Реформатор и на этот раз оказался прав. Крик отчаяния и негодования поднялся в долинах и горах внутренней Швейцарии, когда разнеслась весть о принятом в Аааргау решении. Берн полагал, что эта мера возбудит народ против его вожаков, вызвавших ее своею неуступчивостью. Но на деле случилось как раз противное. Народ видел только непосредственных виновников своего несчастия и сконцентрировал на них всю силу своего озлобления. Война вспыхнула бы немедленно, если бы католические власти не считали более выгодным подождать. Они знали, что в среде их противников господствуют несогласия и выжидали наиболее благоприятного момента.

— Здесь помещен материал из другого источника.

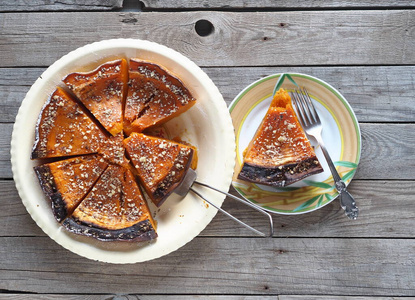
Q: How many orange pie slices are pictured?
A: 7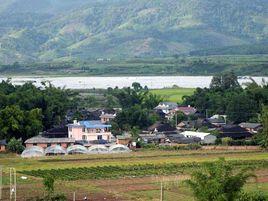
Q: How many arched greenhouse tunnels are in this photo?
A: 5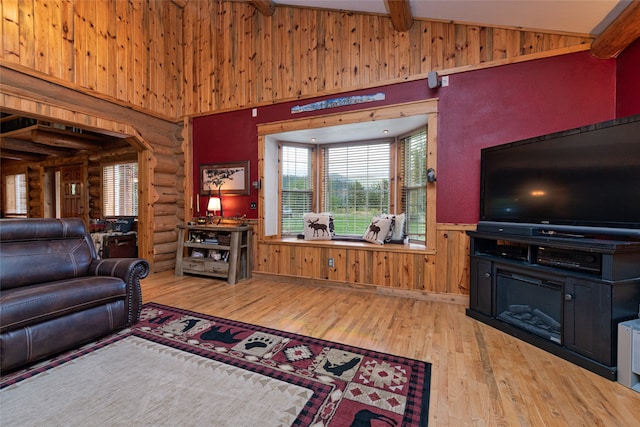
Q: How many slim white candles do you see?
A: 2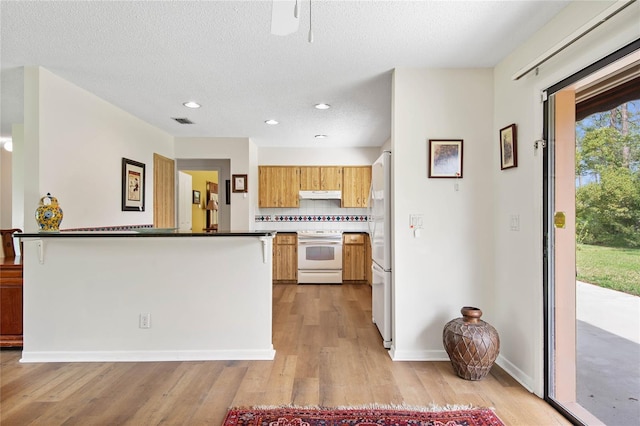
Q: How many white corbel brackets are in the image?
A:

Действительно, роковое решение, сплотившее католиков, действовало на реформатов, как разъедающий яд. В городах народ громко роптал на своих правителей. В Цюрихе партия, враждебная реформатору, осмелилась громко обвинять его как виновника всех несогласий, возбуждающего швейцарцев к братоубийственной войне. Некоторые не стеснялись даже приписывать ему и эту злополучную меру, против которой он так энергично выступал.
Таким образом, в то самое время, когда Цюриху нужнее всего была твердая руководящая рука реформатора, влияние последнего пошатнулось. На карту было поставлено все его реформаторское дело, все его великие планы относительно дальнейшей судьбы Швейцарии, а между тем он не мог более противодействовать проискам пенсионеров и личных врагов, грозивших уничтожить все плоды его долголетних усилий. При таких обстоятельствах он не считал возможным оставаться долее в Цюрихе и 20 июля явился в совет просить своей отставки. Просьба эта благодаря своей неожиданности произвела потрясающее впечатление. Не только друзья, но даже враги Цвингли не могли примириться с мыслью, что Цюрих, живший до сих пор его идеями, обязанный ему своим величием, может лишиться своего духовного пастыря. Депутация из первых лиц республики немедленно отправилась умолять его оставить свое намерение, и Цвингли, наконец, уступил. Три дня спустя реформатор снова явился в совет и, глубоко взволнованный, объявил, что готов по-прежнему служить городу “до последнего дыхания”.